* **WHAT THIS TASK INVOLVES**
Copy each line that contains the string "dark", taking them from the material.

* **INPUT FOR THIS TASK**
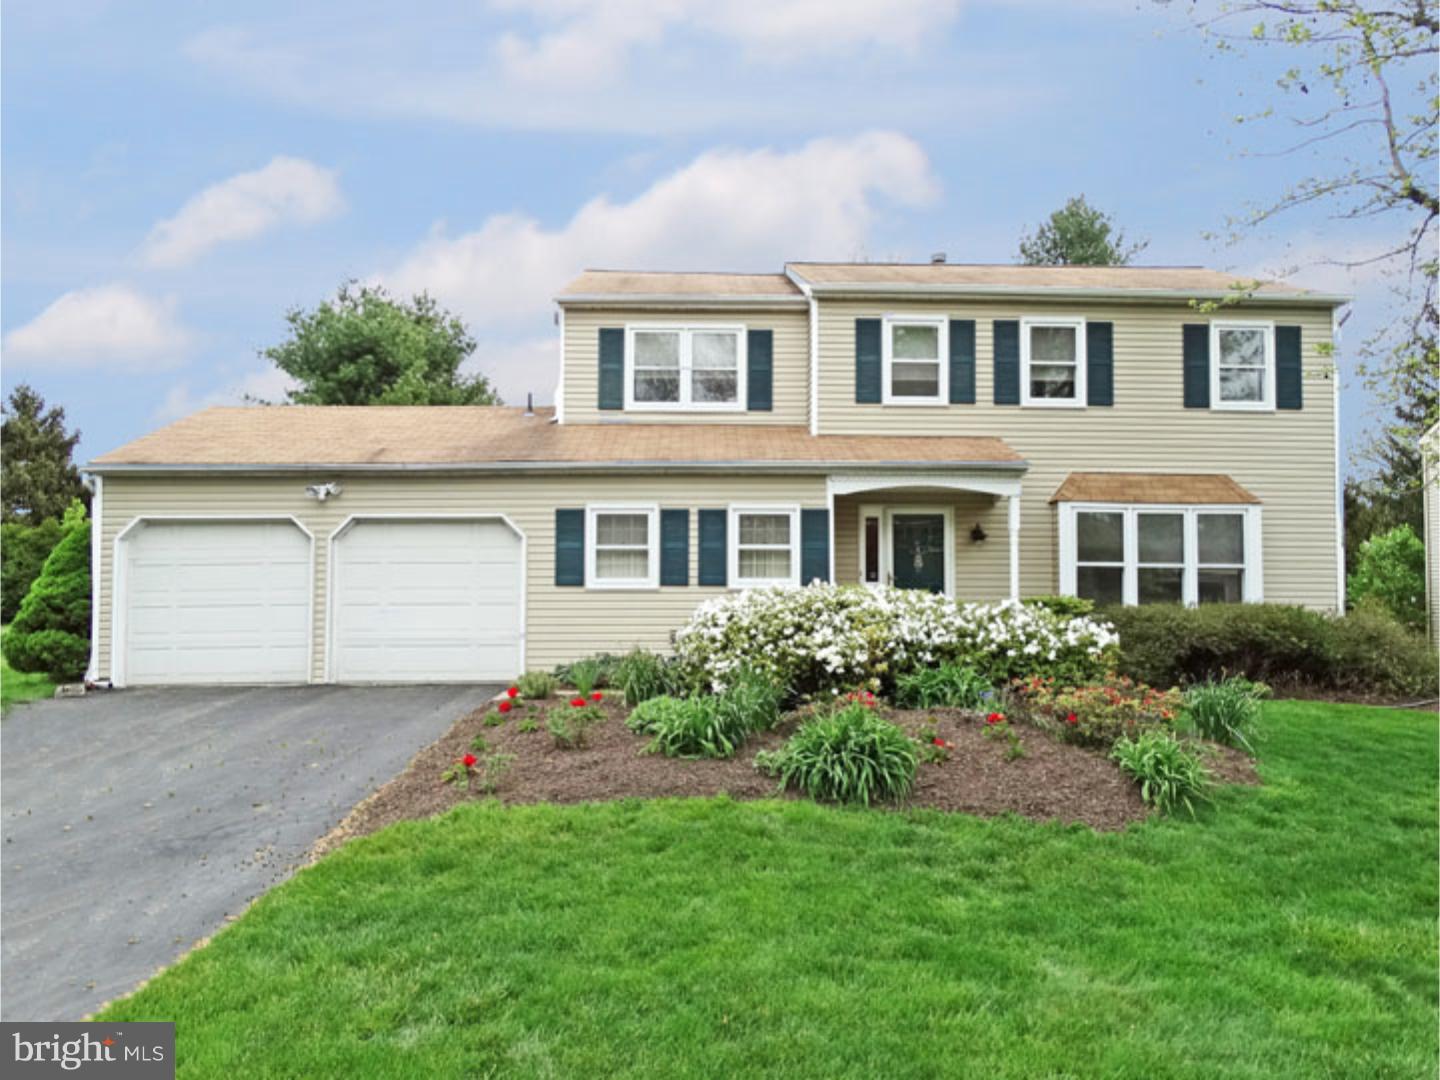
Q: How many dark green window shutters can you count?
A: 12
==
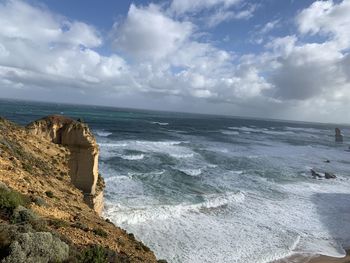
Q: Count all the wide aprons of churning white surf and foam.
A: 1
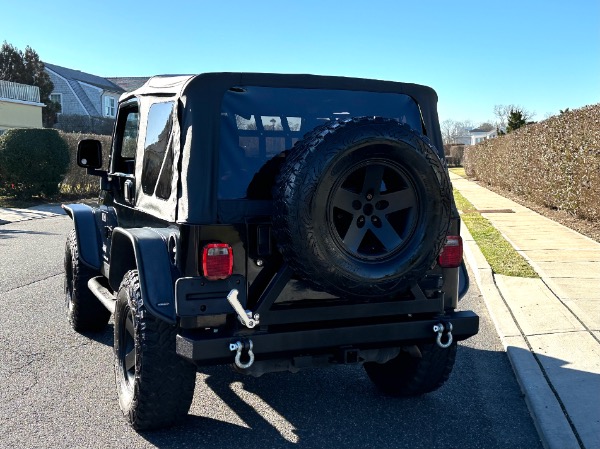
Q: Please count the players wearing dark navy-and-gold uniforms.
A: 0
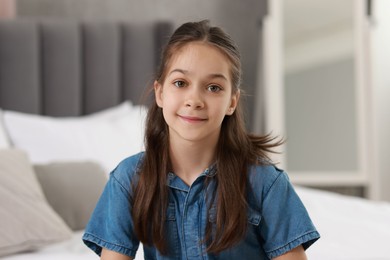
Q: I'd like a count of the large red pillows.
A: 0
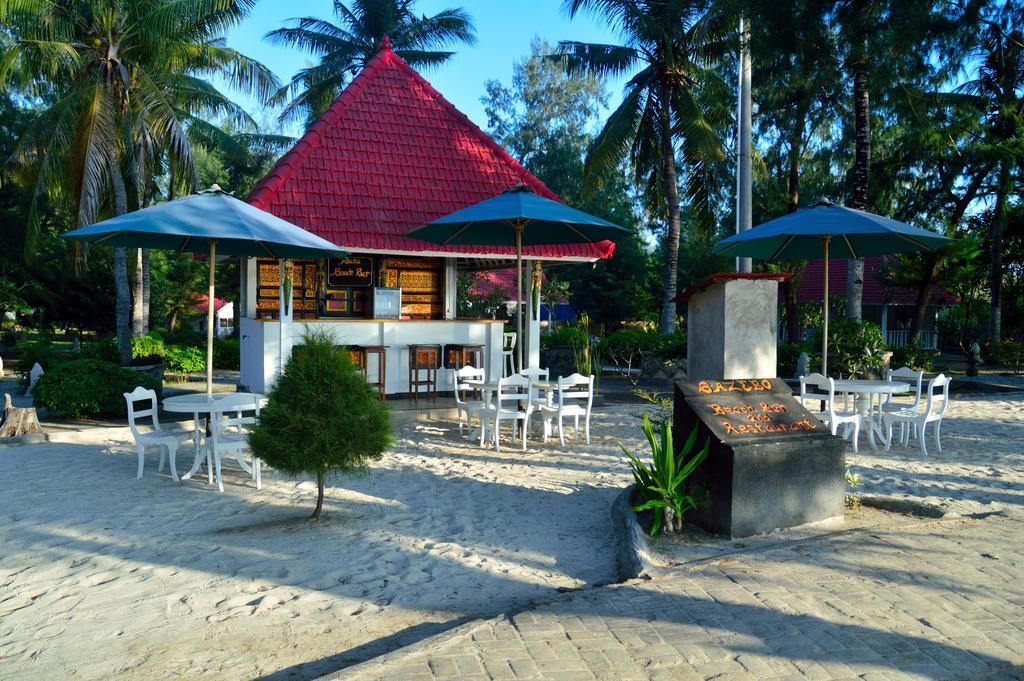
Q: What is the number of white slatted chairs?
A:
---
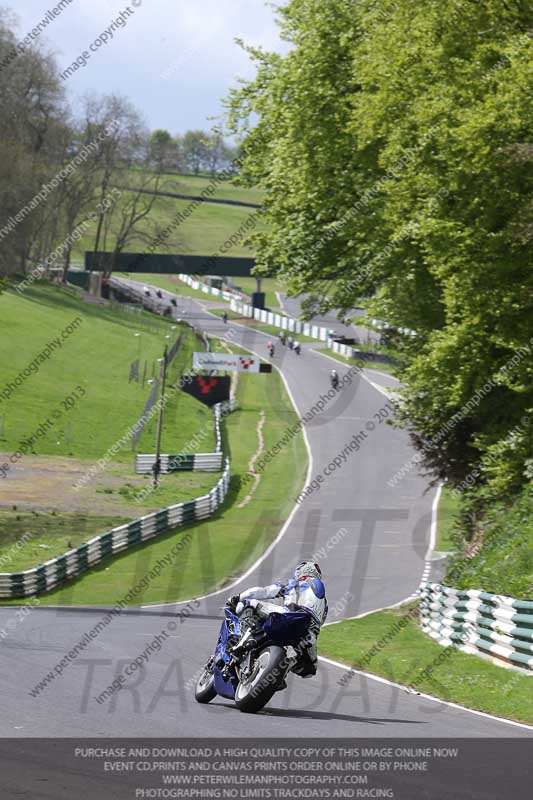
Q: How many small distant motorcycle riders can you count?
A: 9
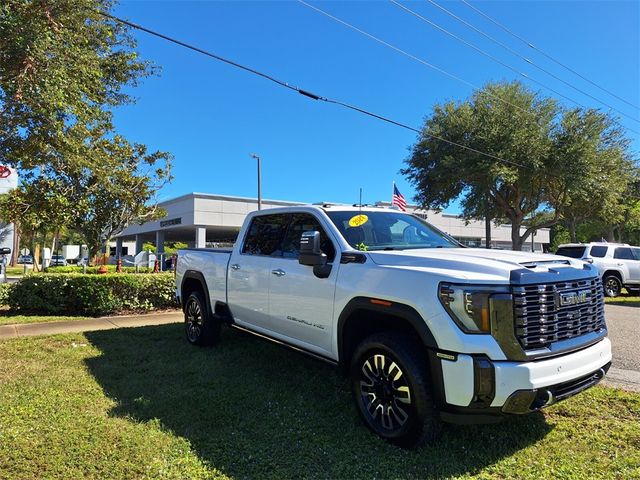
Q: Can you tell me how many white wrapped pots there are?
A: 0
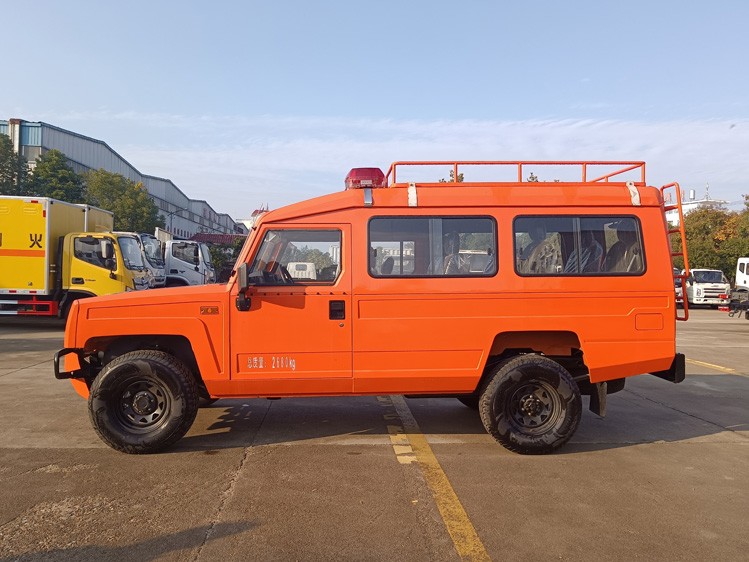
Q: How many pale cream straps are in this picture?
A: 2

* **RESULT BELOW**
Q: How many dark green window shutters can you count?
Q: Please count the players wearing dark navy-and-gold uniforms.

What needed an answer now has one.